Search the records below for the word "picture". Copy each line where it occurs.
━━━
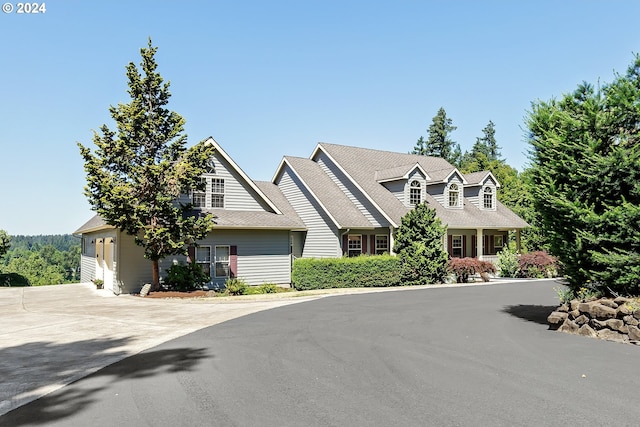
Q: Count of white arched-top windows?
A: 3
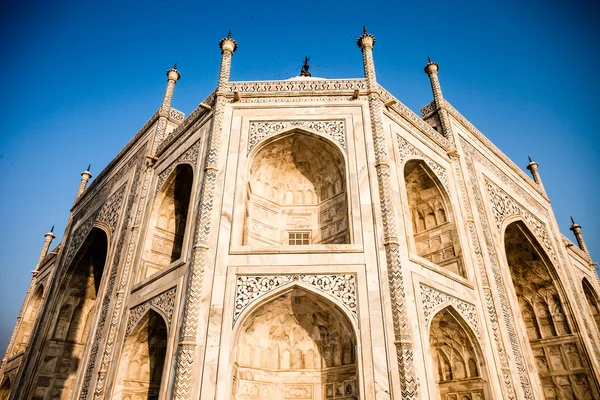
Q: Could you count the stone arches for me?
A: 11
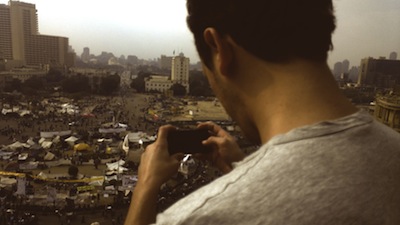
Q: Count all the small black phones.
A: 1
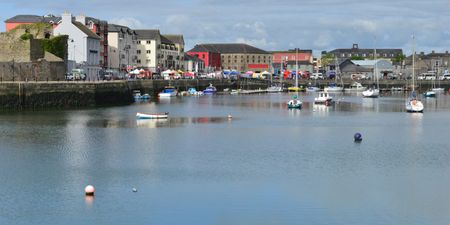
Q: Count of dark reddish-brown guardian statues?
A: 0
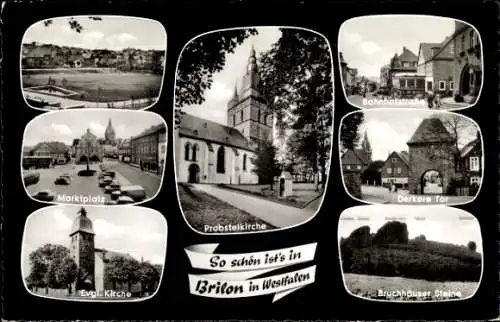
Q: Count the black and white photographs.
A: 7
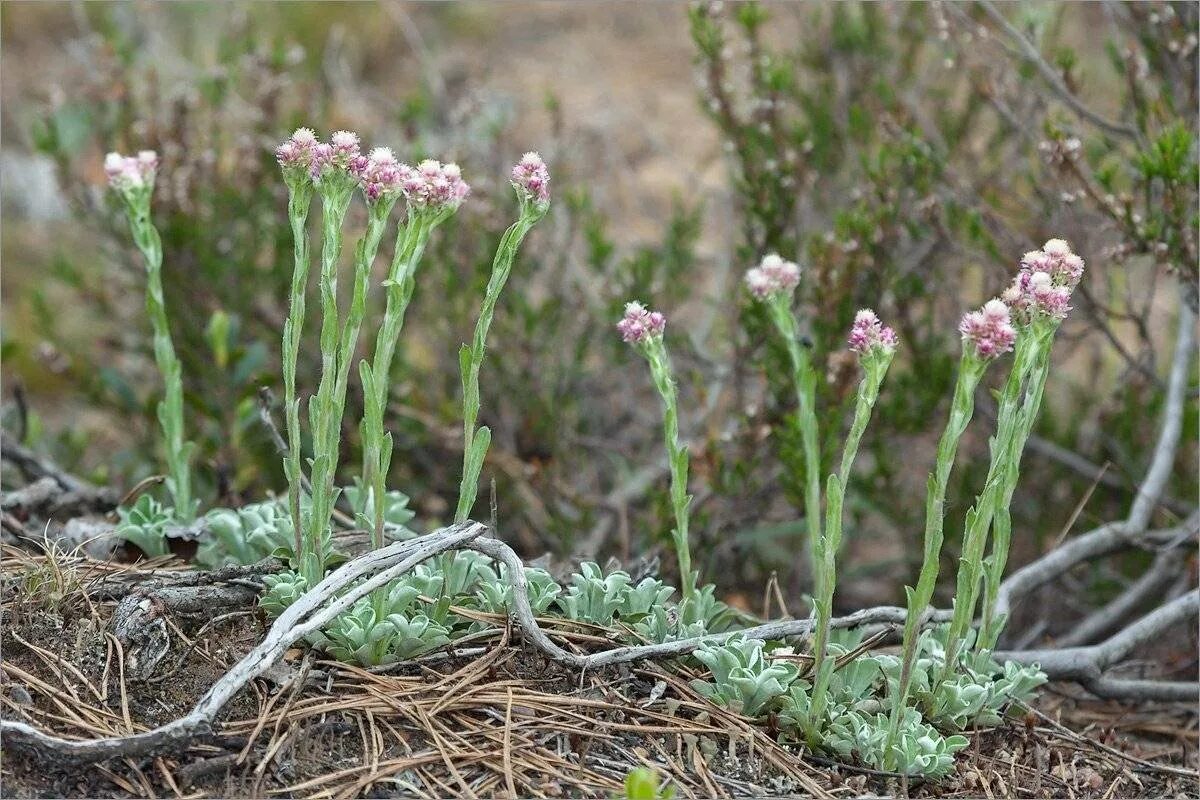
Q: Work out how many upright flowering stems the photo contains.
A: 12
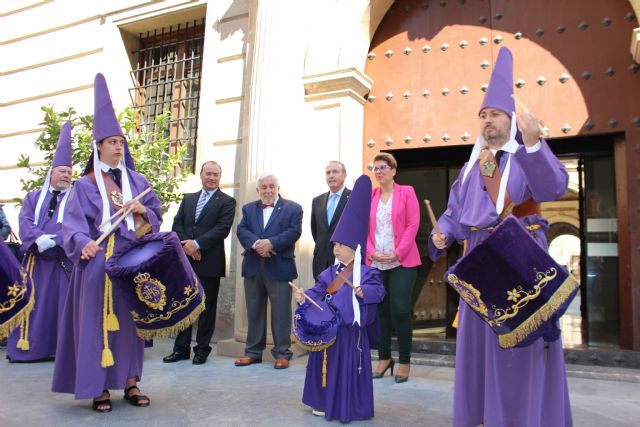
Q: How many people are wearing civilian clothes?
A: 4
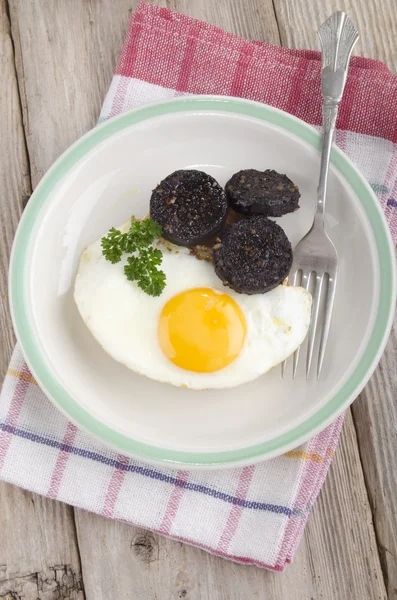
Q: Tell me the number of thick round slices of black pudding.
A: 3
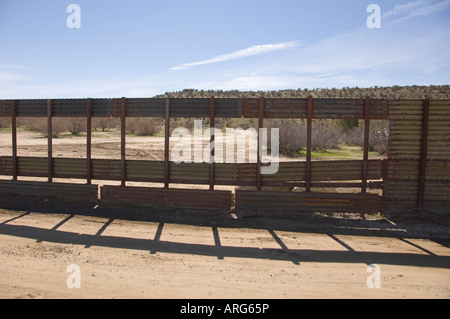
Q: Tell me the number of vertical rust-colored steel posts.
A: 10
━━━
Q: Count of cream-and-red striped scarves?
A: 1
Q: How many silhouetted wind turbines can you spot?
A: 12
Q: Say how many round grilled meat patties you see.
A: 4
━━━
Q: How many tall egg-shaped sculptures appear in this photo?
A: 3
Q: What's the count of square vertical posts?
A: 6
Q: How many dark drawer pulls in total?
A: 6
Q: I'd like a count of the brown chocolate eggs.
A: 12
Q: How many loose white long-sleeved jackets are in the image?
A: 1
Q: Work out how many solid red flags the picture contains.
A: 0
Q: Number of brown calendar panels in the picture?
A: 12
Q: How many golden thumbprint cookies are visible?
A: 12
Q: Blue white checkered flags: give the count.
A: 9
━━━
* _YOUR SOLUTION_:
Q: Work out how many solid red flags the picture contains.
Q: Number of brown calendar panels in the picture?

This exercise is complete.